======== Provided information ========

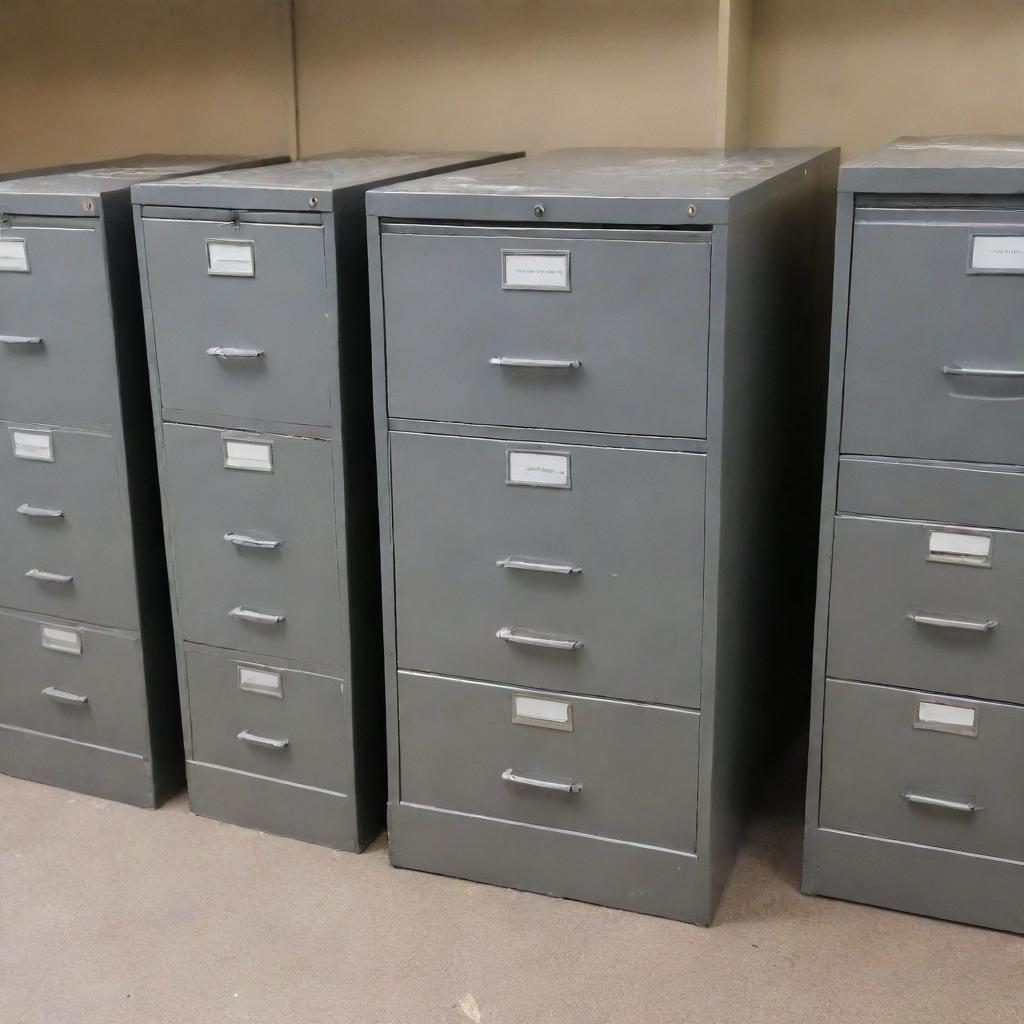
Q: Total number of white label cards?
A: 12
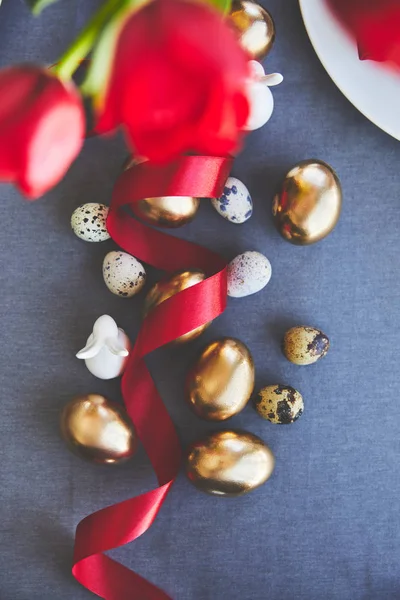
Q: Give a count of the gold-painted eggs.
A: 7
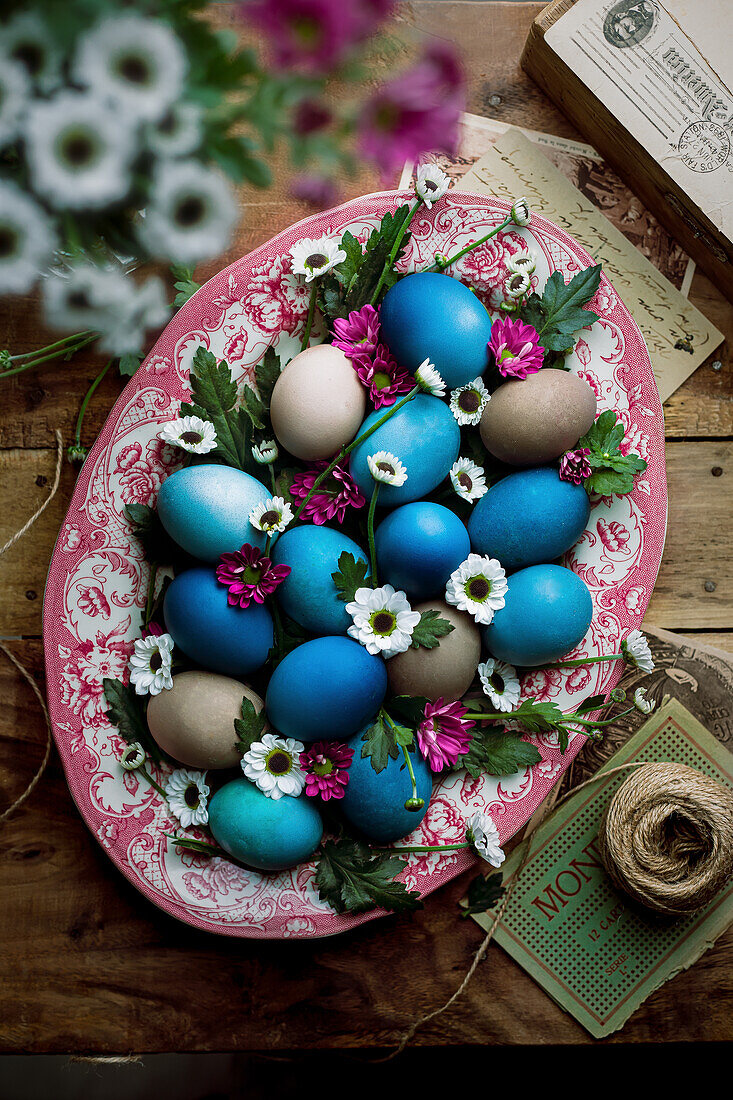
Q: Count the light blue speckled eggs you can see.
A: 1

========
======== Provided information ========

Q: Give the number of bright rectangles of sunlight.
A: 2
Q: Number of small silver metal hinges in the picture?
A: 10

========

### Problem description
Look through the entries for the string "eggs". Every line that has it belongs in the answer.

### Answer box
Q: Give a count of the gold-painted eggs.
Q: Count the light blue speckled eggs you can see.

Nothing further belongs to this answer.